Work required: Exactly as they stand, copy the lines from the one containing "Q: Altogether, how" to the final line of the data; leave out the pictures.

### Records for this exercise ###

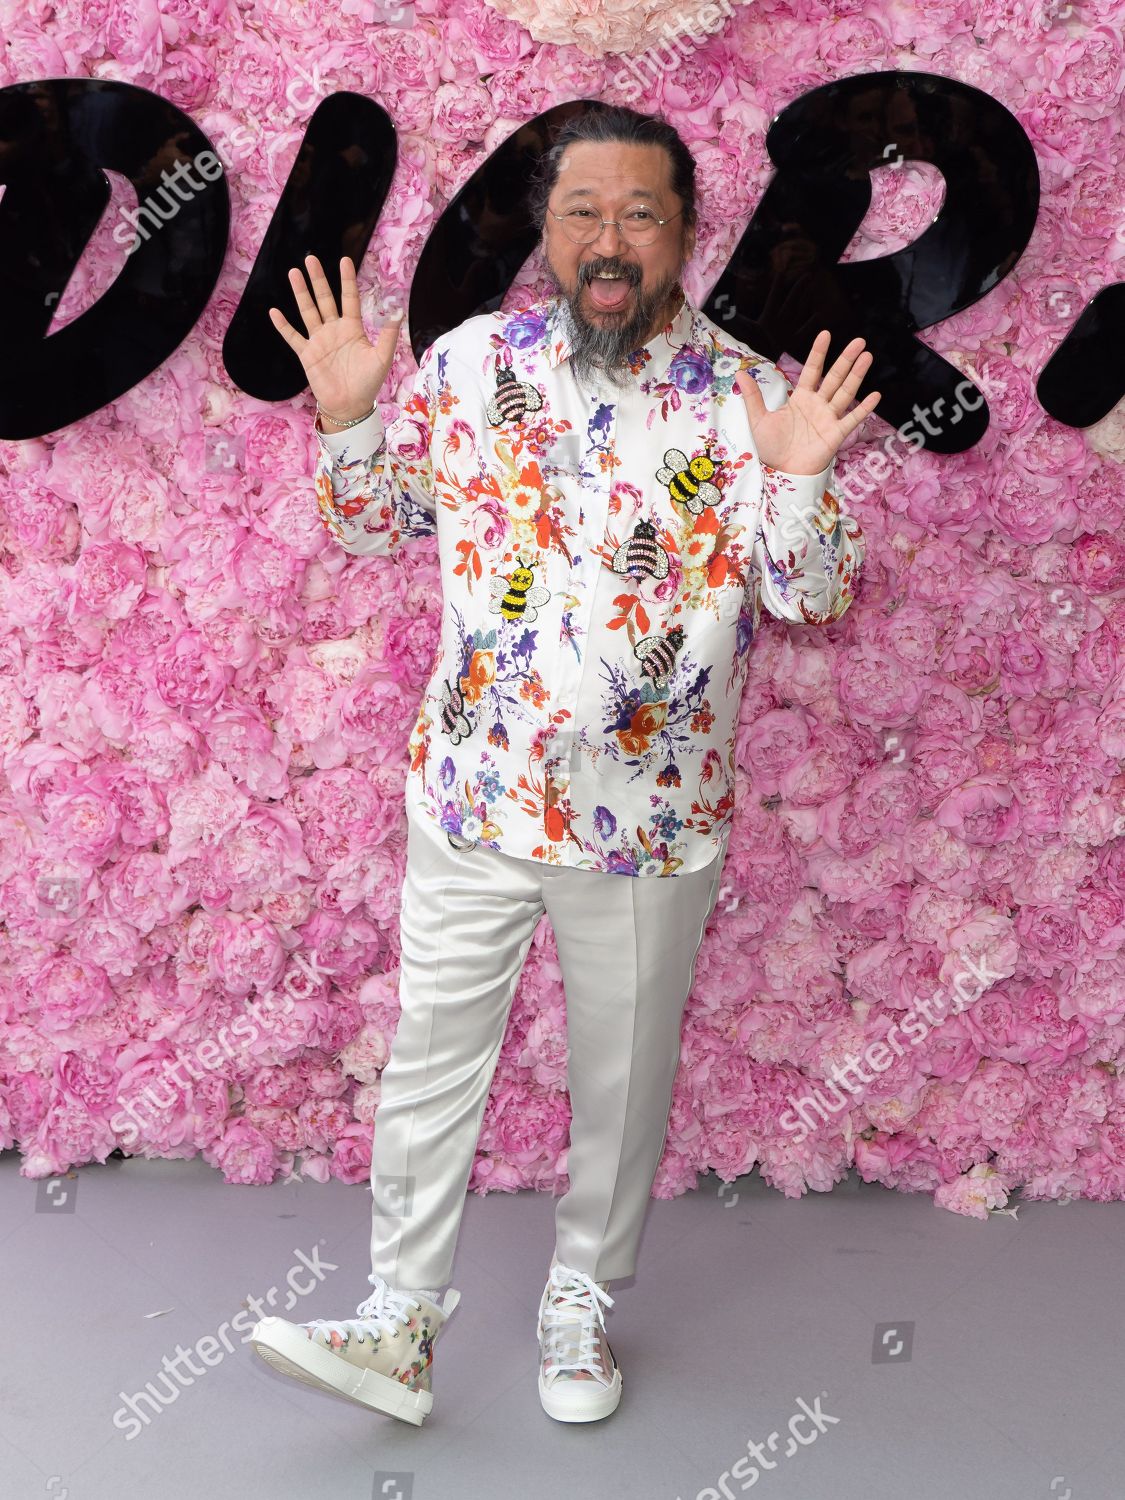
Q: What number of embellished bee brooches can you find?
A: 6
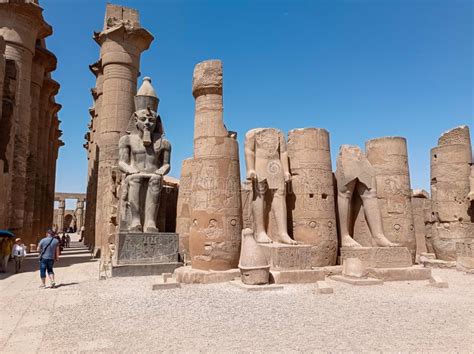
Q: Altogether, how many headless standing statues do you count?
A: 2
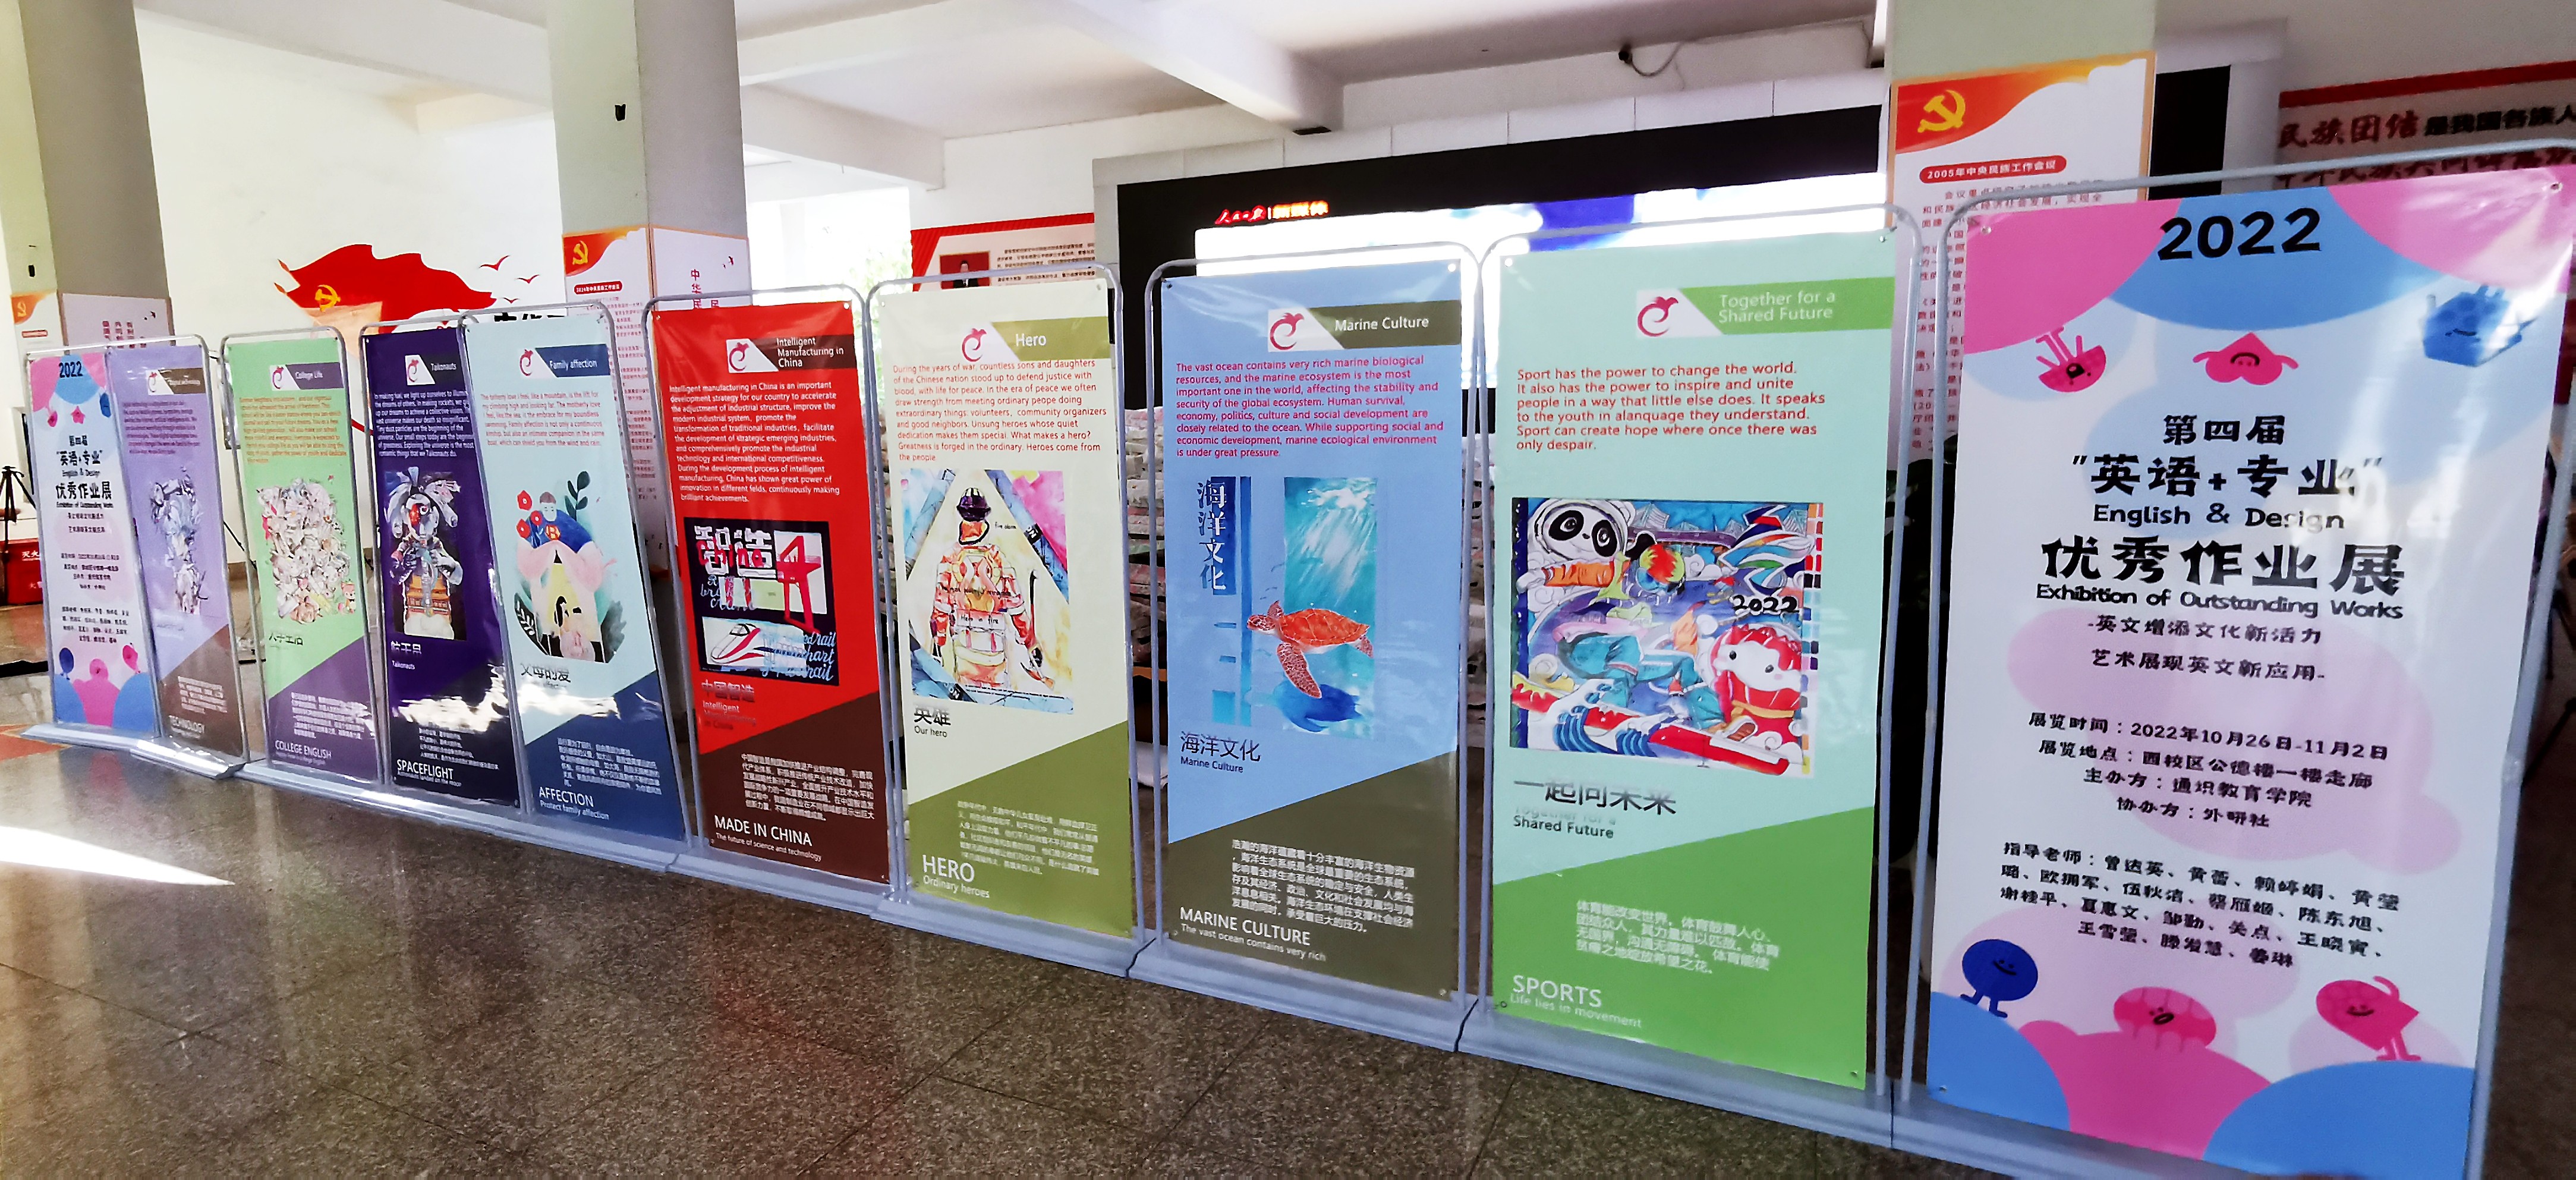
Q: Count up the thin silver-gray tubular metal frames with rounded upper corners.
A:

###

Answer section:
Q: Altogether, how many headless standing statues do you count?
A: 2
Q: Count up the thin silver-gray tubular metal frames with rounded upper corners.
A:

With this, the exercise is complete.